The Magnificent 7 fell 15% on AI capex concerns. The S&P 500 posted five consecutive weeks of losses — its worst such streak since 2022.
But here's the twist: fundamentals didn't break. Over 95% of S&P 500 companies that reported earnings delivered a blended earnings growth rate of 14.3% — more than double the 7.2% consensus estimate going in. Strong underlying results quietly fueled a rotation out of mega-cap tech and into value, cyclicals, and small caps.
April Outlook: What to Watch
Jobs Data Analysts expect headline unemployment to remain relatively stable, but every release will be scrutinized. Last month's weaker-than-expected nonfarm payrolls raised a question the market hasn't answered yet: temporary sector-specific softness, or the early signal of a broader cooldown?

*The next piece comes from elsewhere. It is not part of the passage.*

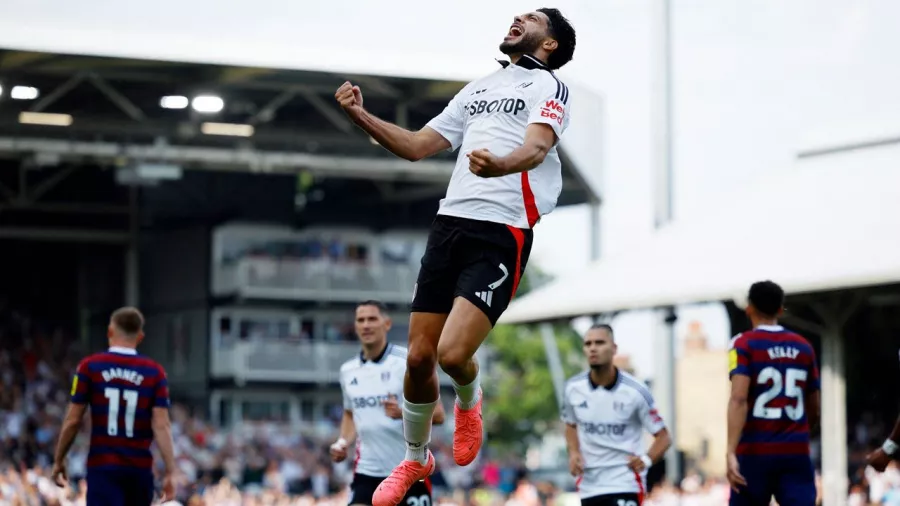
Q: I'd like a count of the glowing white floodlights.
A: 3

The New Inflation Question With Brent at $112, the conversation has fundamentally shifted. It's no longer "when will the Fed cut?" — it's "can policy rates even keep pace with where inflation is heading?" That's a harder problem, and markets are still pricing in the uncertainty.

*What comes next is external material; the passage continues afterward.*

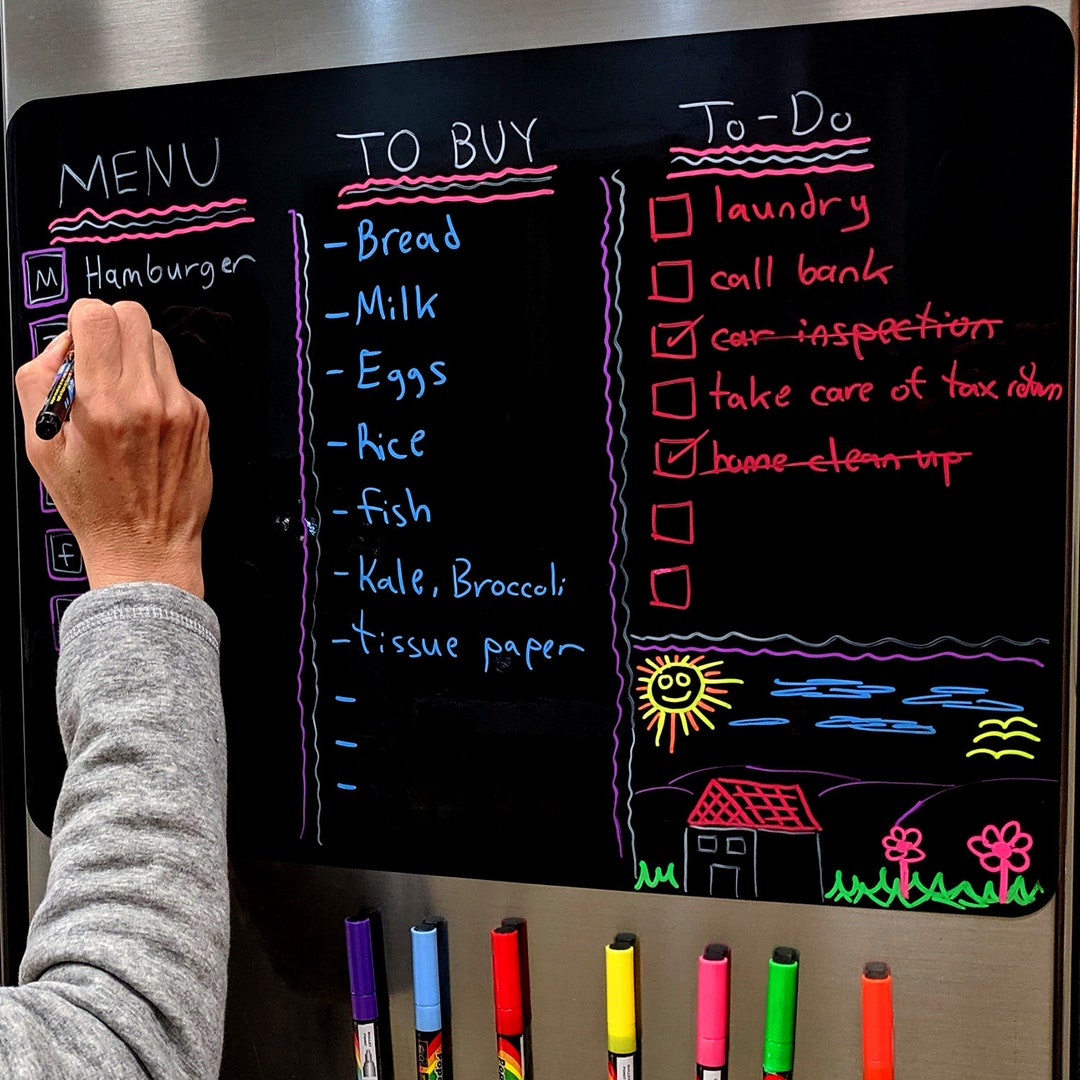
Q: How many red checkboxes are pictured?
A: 7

J.P. Morgan Asset Management: "Winter Is Usually Short" JPMorgan's analysts described Q1 as déjà vu — echoing the pattern from early last year. Their view: market winters tend to be brief, dislocations create entry points, and the right move is to look past the near-term noise toward structural growth themes in a post-conflict environment. In their words: "Winter is usually short. Summer is long."
The Quote Worth Sitting With
"Never waste a good crisis."
In the middle of the panic, some sold. Others started doing the math. As April opens, the question on everyone's mind is whether this is the moment that quote finally applies.
💬 Your Turn — Let's Talk
Q1: How would you grade your own Q1 performance?
Q2: In March's selloff, what did you actually do?
Q3: Do you think April marks the bottom — or is more pain ahead?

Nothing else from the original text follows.